O ex-juiz e atual ministro de Justiça, Sérgio Moro, apresentou nesta segunda-feira (4), em Brasília, o chamado Pacote Anticrime. Caso aprovado, o anteprojeto legislativo formulado por ele pode aumentar as taxas de letalidade das polícias brasileiras. Essa é a avaliação de estudiosos do tema ouvidos pelo Brasil de Fato.
Em 2017, as polícias brasileiras foram responsáveis por 5.144 mortes, uma média de 14 por dia, segundo os dados mais recentes do Fórum Brasileiro de Segurança Pública. O número corresponde a um aumento de 20% com relação a 2016. No mesmo período, foram 367 policiais mortos, 5% a menos do que no ano anterior.
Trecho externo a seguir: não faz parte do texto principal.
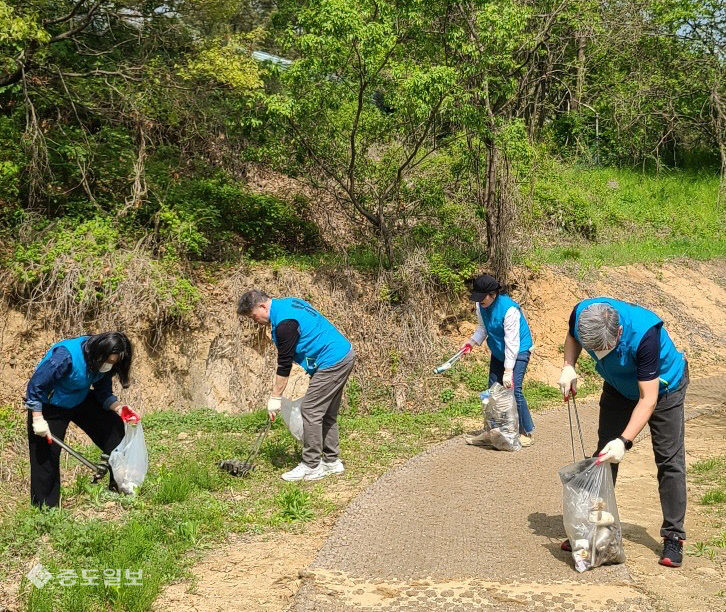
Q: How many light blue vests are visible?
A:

O projeto também abre a possibilidade da introdução do plea bargain no Brasil, um modelo que prevê acordos a portas fechadas entre o Ministério Público e o acusado, e restrições à progressão de regime, que prevê a possibilidade do detento mudar para um regime menos rígido após cumprir parte da pena tendo bom comportamento. O conjunto das medidas foi criticado por diversos juristas, que apontam inconstitucionalidades.
No “ponto IV” do anteprojeto, propõe-se a alteração do artigo 23 do Código Penal (que estipula as condições para que uma conduta que em geral é ilegal, seja considerada lícita), incluindo dois parágrafos. No segundo deles, estipula-se que “o juiz poderá reduzir a pena até a metade ou deixar de aplicá-la se o excesso decorrer de escusável medo, surpresa ou violenta emoção”. Assim, a proposta de Moro é que a legítima defesa excessiva nestes casos passe a ser legal.
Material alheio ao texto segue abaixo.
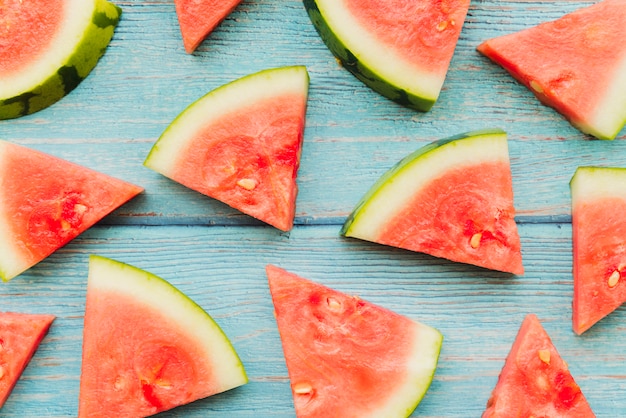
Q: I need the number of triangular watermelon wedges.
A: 12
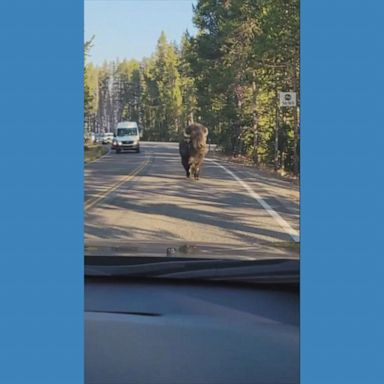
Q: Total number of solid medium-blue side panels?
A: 2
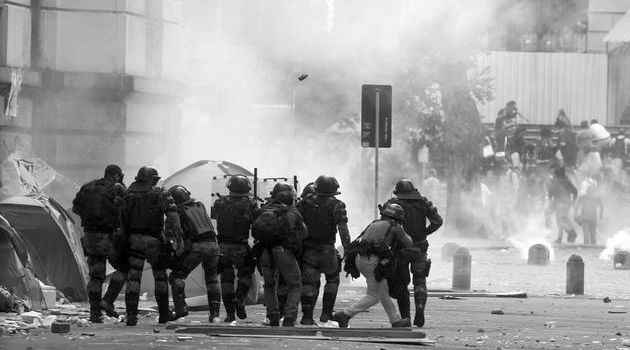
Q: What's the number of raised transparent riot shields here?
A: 2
Jacqueline Sinhoretto, integrante da diretoria do Ibccrim e professora da Ufscar, afirma que o anteprojeto – que caracteriza como “populista” – não apresenta nenhuma medida concreta para a resolução de questões importantes relativas à segurança pública e, na verdade, vai no sentido contrário de muitas delas.
“Se a legítima defesa for aplicada para a ação policial, isso vai exatamente na contramão da profissionalização das polícias. A polícia tem que ser bem treinada para administrar suas emoções nessas horas e não agir como cidadão comum. Isso é muito grave”, critica.
O texto proposto por Moro não elimina a necessidade de investigação em ações policiais que resultem em morte. No entanto, conhecendo a efetividade de tais investigações, usualmente conduzidas pelas próprias corporações, Sinhoretto defende que a busca pela eficiência de tais procedimentos deveria ser uma prioridade das ações governamentais e legislativas.
A proposta de Moro ainda altera o artigo 25 do Código Penal, para considerar legítima defesa o ataque cometido por "agente policial ou de segurança pública" praticado “em conflito armado ou em risco iminente de conflito armado” ou quando “previne agressão ou risco de agressão a vítima mantida refém”.
Para Sinhoretto, a mudança terá como efeito um incremento nas taxas de letalidade. Taxas essas que, segundo pesquisas, nunca voltam aos patamares anteriores quando acontecem reorientações na política criminal. A opinião é compartilhada por Pedro Brandão, doutor em Direito pela Universidade de Brasília (UnB) e integrante da Associação Brasileira de Juristas pela Democracia (ABJD).
“Boa parte [do anteprojeto] relativiza o direito de defesa, viola direitos fundamentais consagrados constitucionalmente. É um pacote de falsas soluções. Tem um efeito prático: de alguma forma é uma licença para matar para os agentes de segurança. Tem o efeito simbólico: deixar os agentes mais confortáveis para atuar à margem da Lei”, diz.
Brandão lembra que, conjugado com o decreto que amplia as possibilidades de posse de armas no país, essa medida específica do anteprojeto significará um aumento expressivo de casos de morte violenta, especialmente entre jovens negros.